[Counting comprehension data]
------------------------------
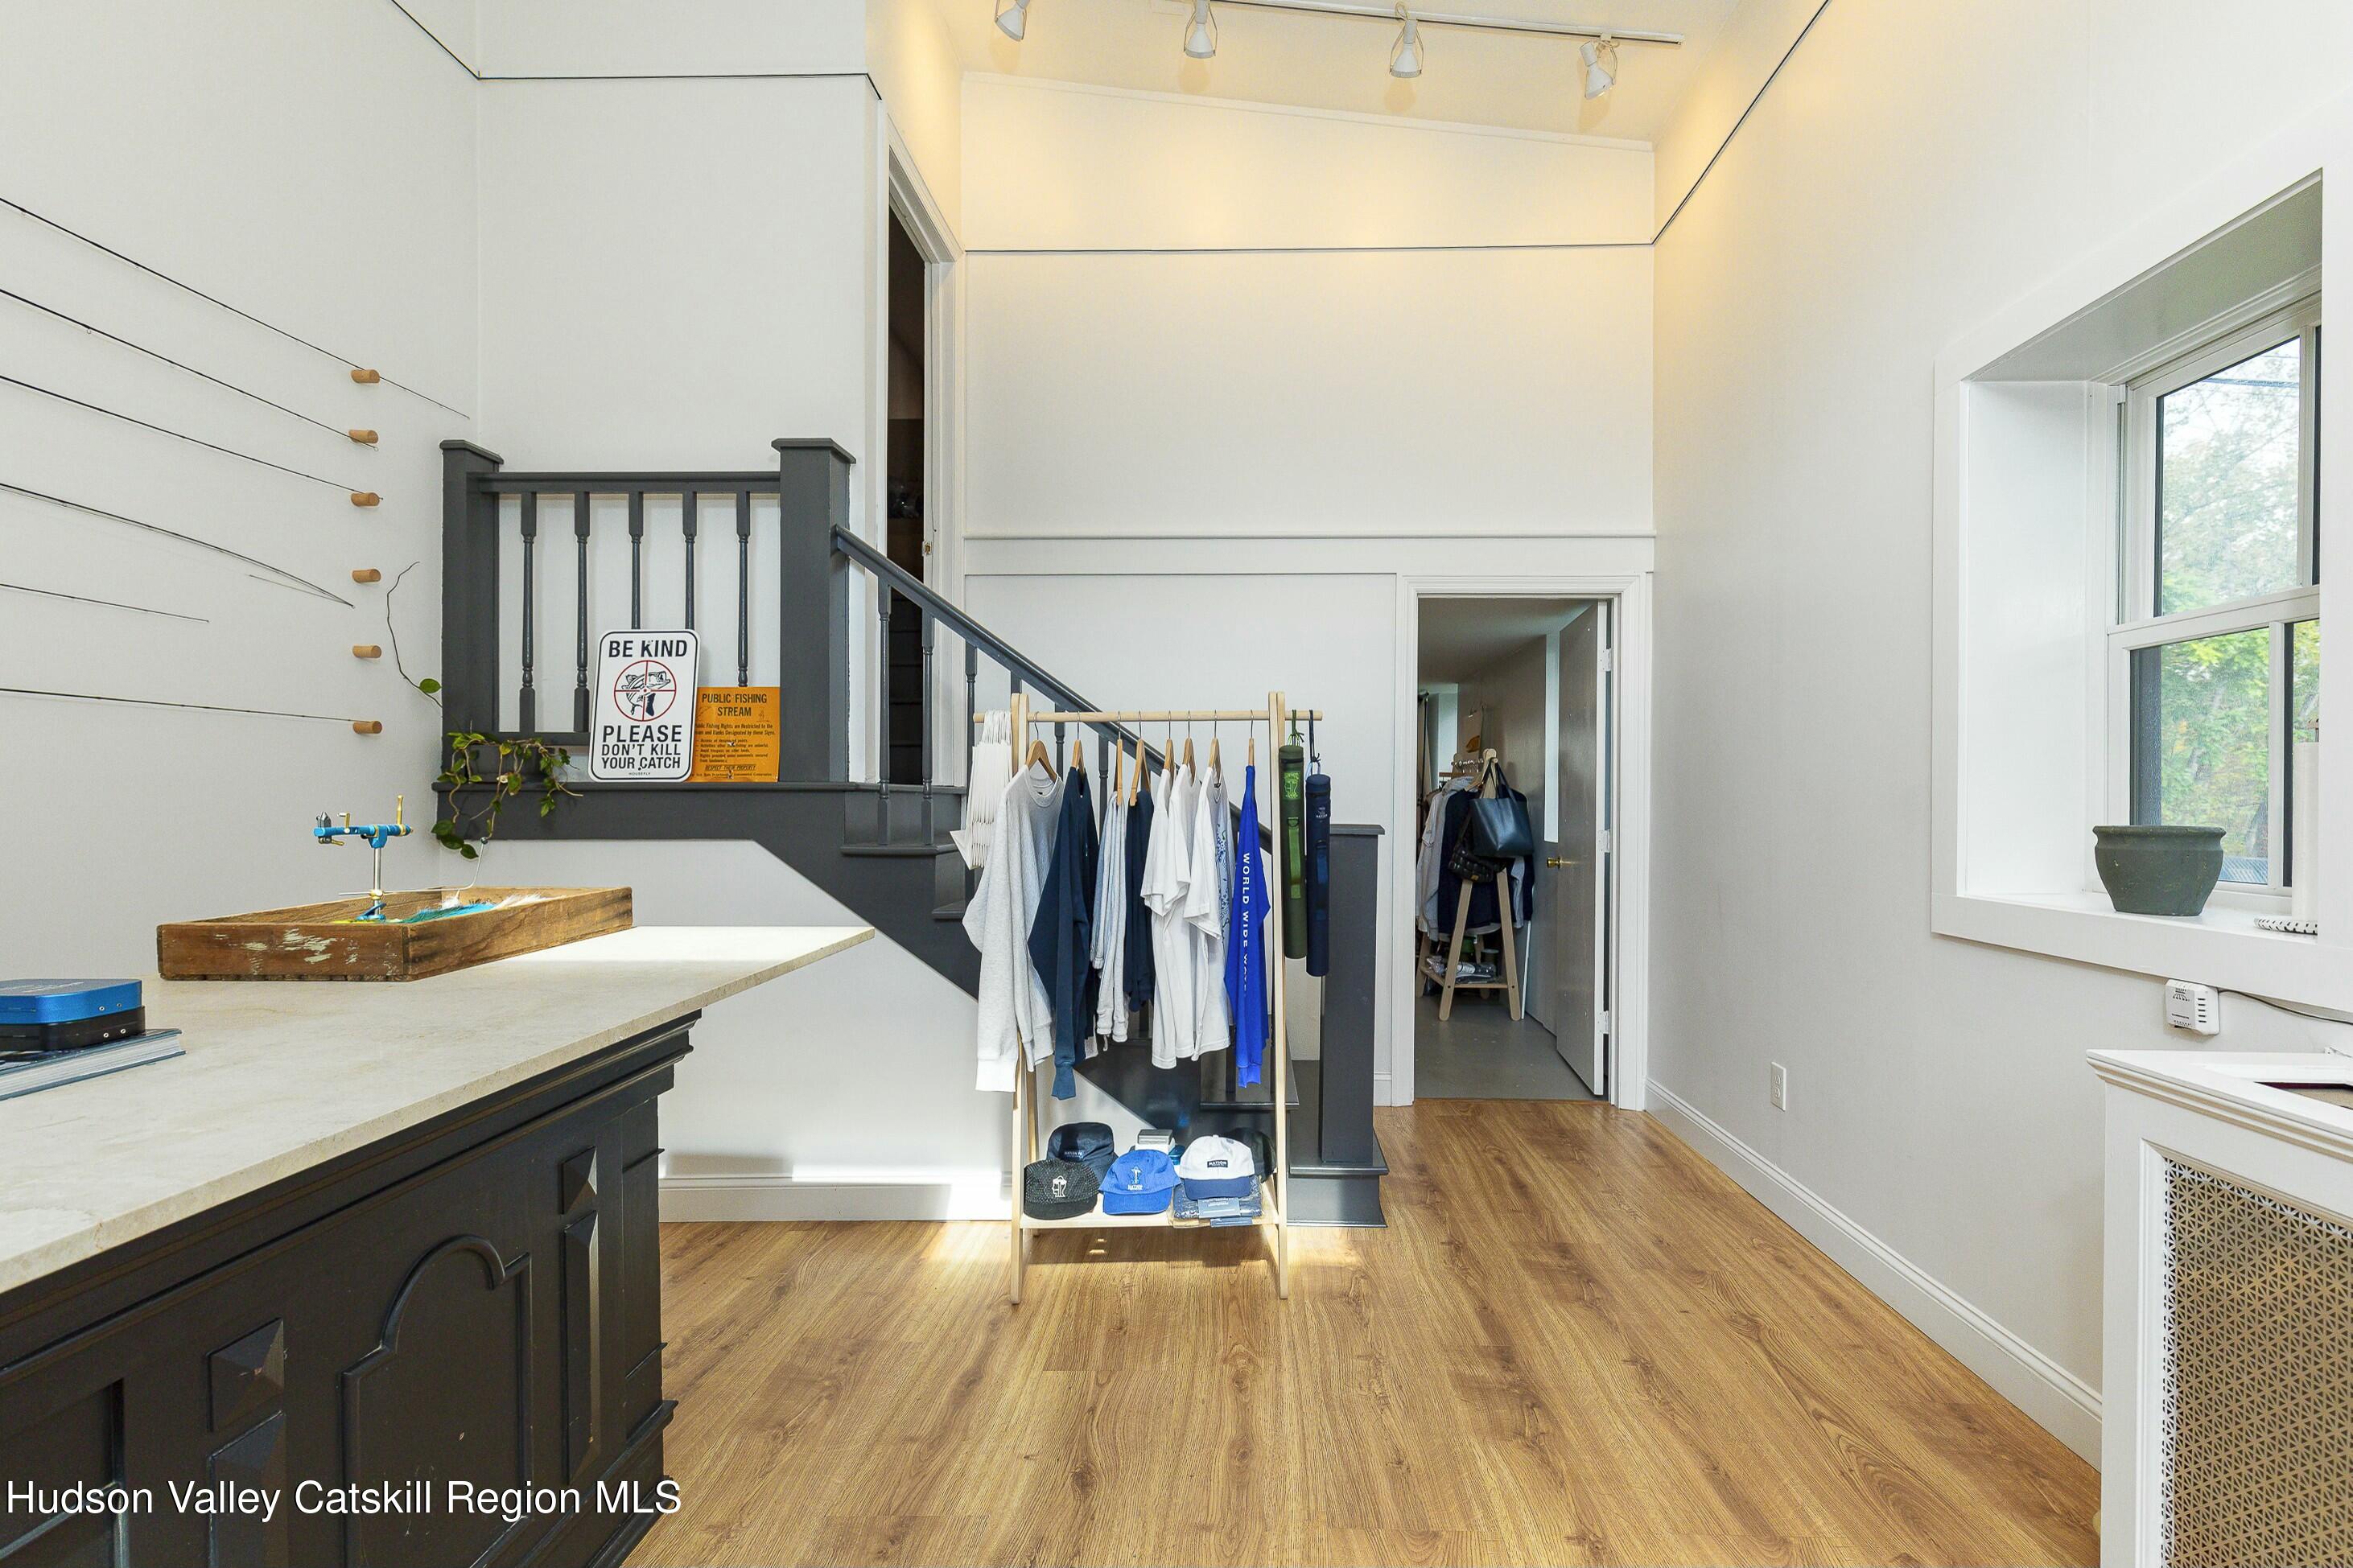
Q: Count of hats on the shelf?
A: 5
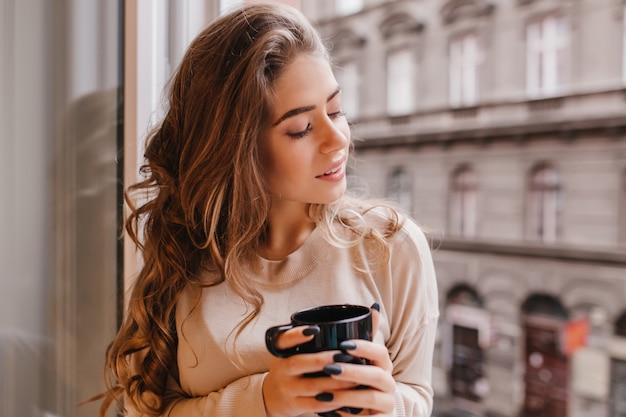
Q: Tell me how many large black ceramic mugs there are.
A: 1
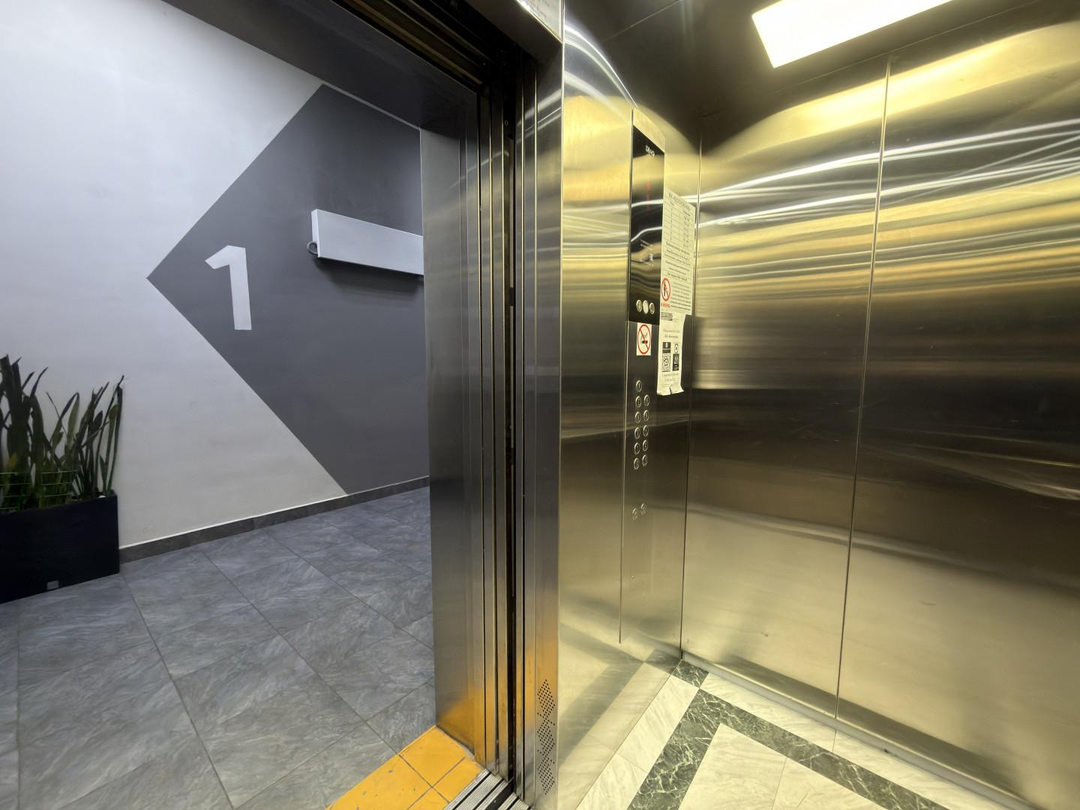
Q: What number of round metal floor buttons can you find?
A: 11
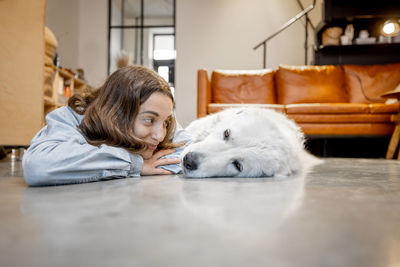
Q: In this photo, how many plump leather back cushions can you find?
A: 3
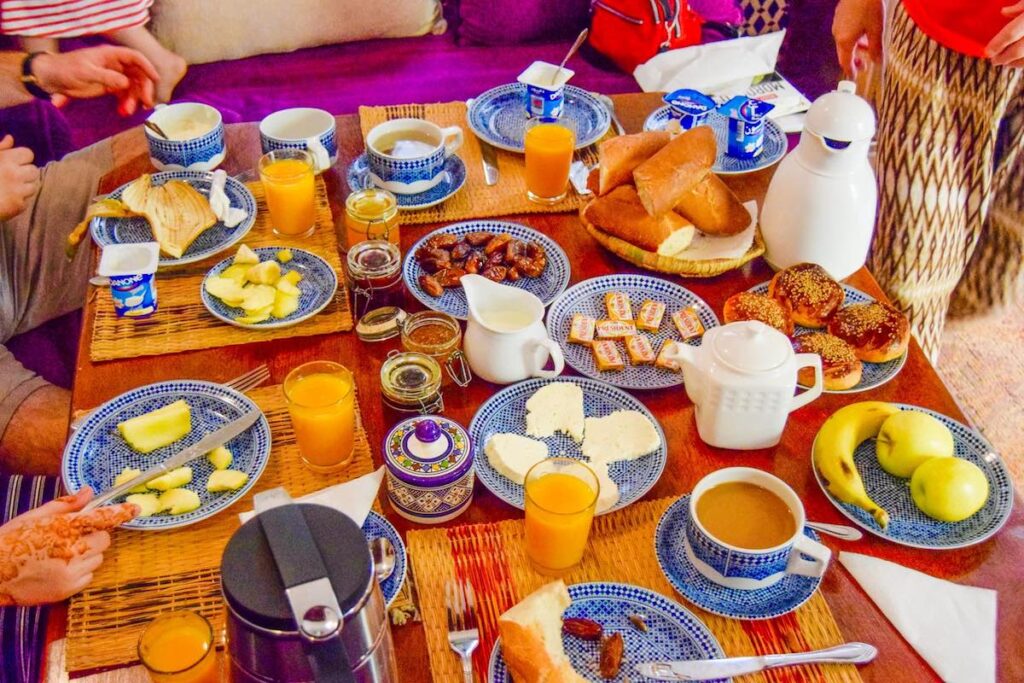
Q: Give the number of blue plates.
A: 14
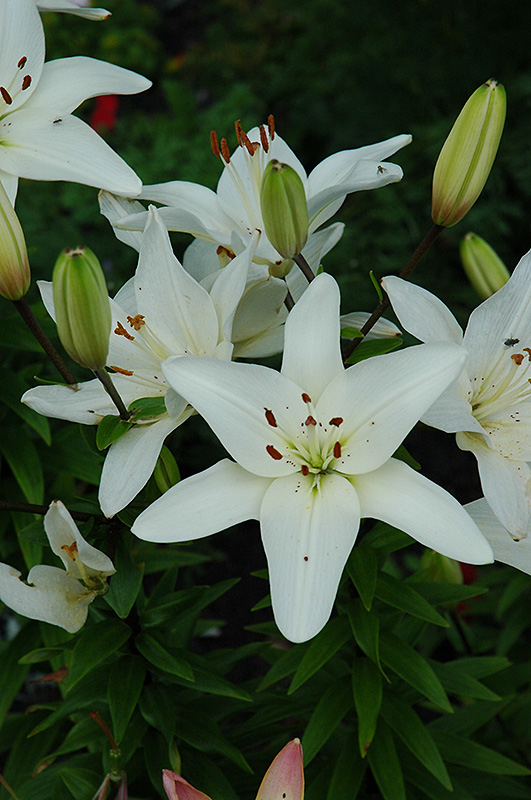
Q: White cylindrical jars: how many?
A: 0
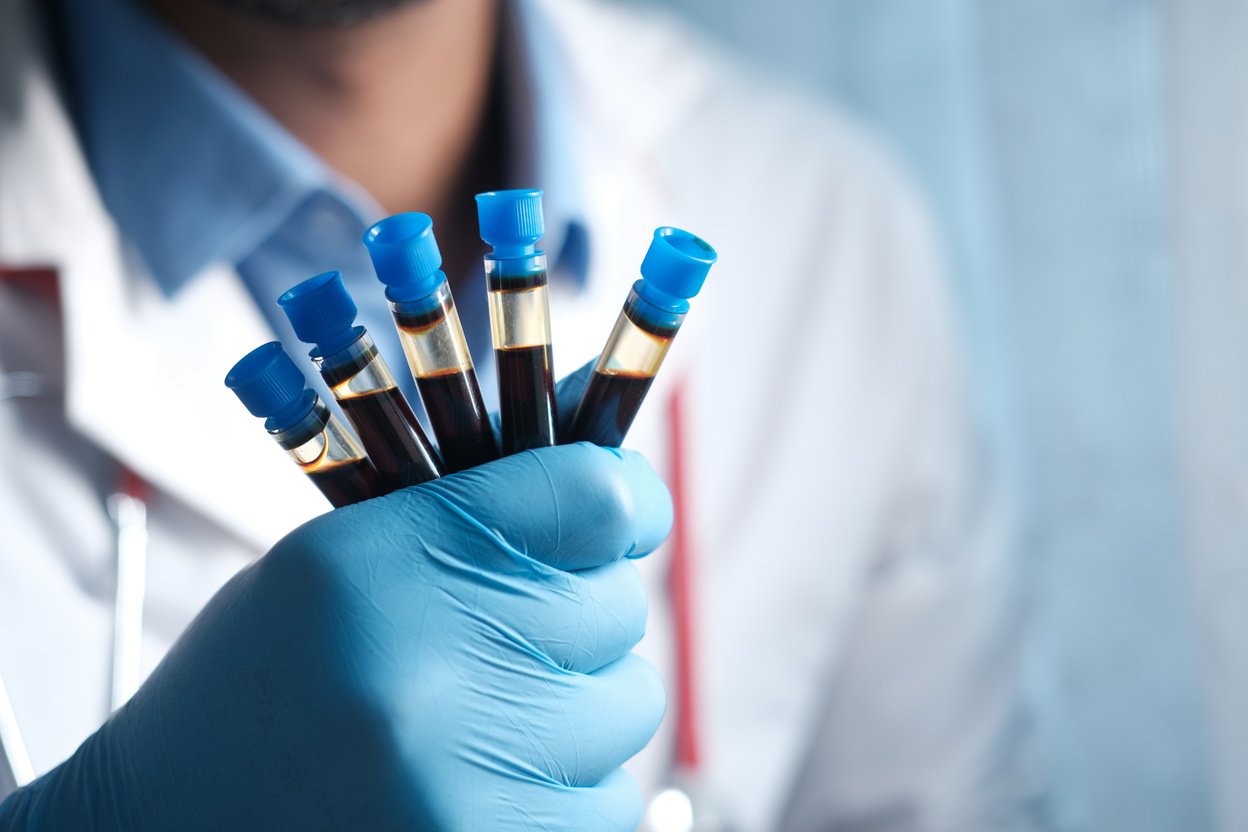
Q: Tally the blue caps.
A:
------------------------------
■ **Exercise**
Render the records above word for word and leave the pictures out.

■ **Response to the exercise**
Q: Count of hats on the shelf?
A: 5
Q: Tell me how many large black ceramic mugs there are.
A: 1
Q: What number of round metal floor buttons can you find?
A: 11
Q: In this photo, how many plump leather back cushions can you find?
A: 3
Q: Give the number of blue plates.
A: 14
Q: White cylindrical jars: how many?
A: 0
Q: Tally the blue caps.
A:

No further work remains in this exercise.